There’s an aspect of my surname which is somewhat unusual (at least in my country). As a result I occasionally get form validation errors when entering it. Sometimes those errors are extremely inscrutable. Sometimes a form validates but something elsewhere makes unvalidated assumptions about names which then breaks in completely unpredictable names…
Does it fall into one of the falsehoods programmers believe about names? https://www.kalzumeus.com/2010/06/17/falsehoods-programmers-believe-about-names/
Actually no. In fact, I think most people who thought for a minute would realise names like mine exist, it’s just that sometimes people working systems don’t think for a minute ;)
The number of scripts I’ve seen that would break with an O’Neill or O’Brien is too high. Worse is some people don’t get it when pointed out.
I had a website not let me enter a proton.me email address, when I changed it to my custom.fyi address, it worked fine. They wanted a three letter TLD.
No, I think they just blocked Proton email addresses. I’ve seen multiple services doing that.
Not sure if you also do aliases as well but I’ve seen an increase in websites flagging providers like addy.io as well. Extremely annoying that so many websites think they are so important that they refuse an alias.
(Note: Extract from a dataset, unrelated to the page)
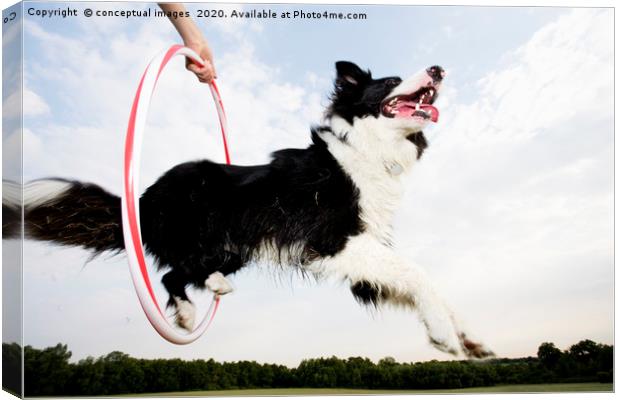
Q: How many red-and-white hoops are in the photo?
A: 1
I had a site refuse my email address for my .net domain. Like wtf, if it’s not .com it’s not a real email address? Idk what that was about.
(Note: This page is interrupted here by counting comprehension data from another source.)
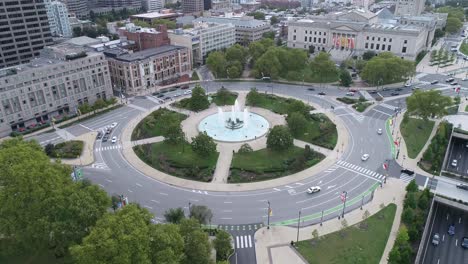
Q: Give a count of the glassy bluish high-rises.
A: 1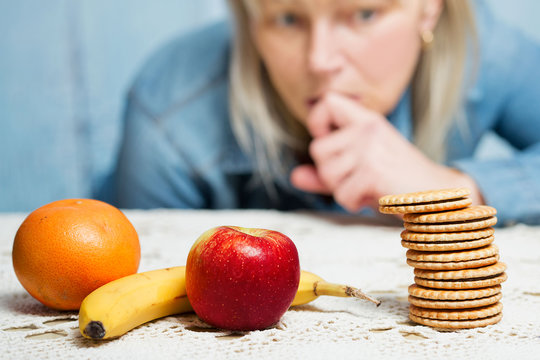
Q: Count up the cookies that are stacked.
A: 7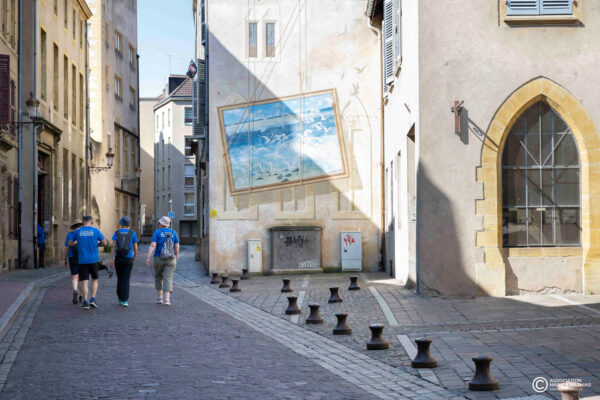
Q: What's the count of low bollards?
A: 14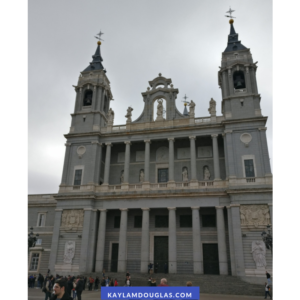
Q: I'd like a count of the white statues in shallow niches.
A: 4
migadu has a cool workaround.
instead of:
[email protected]you give:
[email protected]then internally it transforms it to an alias when it comes in.
Same although for a totally different reason. There are some services that really don’t like gtlds and they will say your address is invalid if it doesn’t end in .com, .net, or .org…all my serious domains are gtld…so some services have emails on meme domains because the only domains I have with traditional tlds are memes
The issue this is referring to is because the user cannot paste into a text field. And the user was not rude about it either.
So instead of fixing the actual problem, the developer went nuclear and removed the validation. A dick move in my opinion given the developer’s attitude.
~It’s more sad than funny. 🤷♂️~
IMO as a developer this is a sane change. There’s no telling when the format of the first-party api key will change. They may switch from reference tokens to JWT tokens tomorrow. The validation should be using the token and seeing if it works.
If they had made the change for that reason, sure. But the actual stated cause was some pretty thing.
I don’t know what that repo does. But, chances are the dude was just fucking tired of dealing with curseforge. Total garbage scum software.
It’s prism. A multi-launcher for Minecraft Java edition.
I’m guessing removing the validation fixed the pasting, which means it did fix the actual problem?
So the users realized their mistakes and stopped complaining……and other jokes public project maintainers tell themselves while laughing in tears
If only I had a penny each time a user told something doesn’t work when it shouldnt’ve.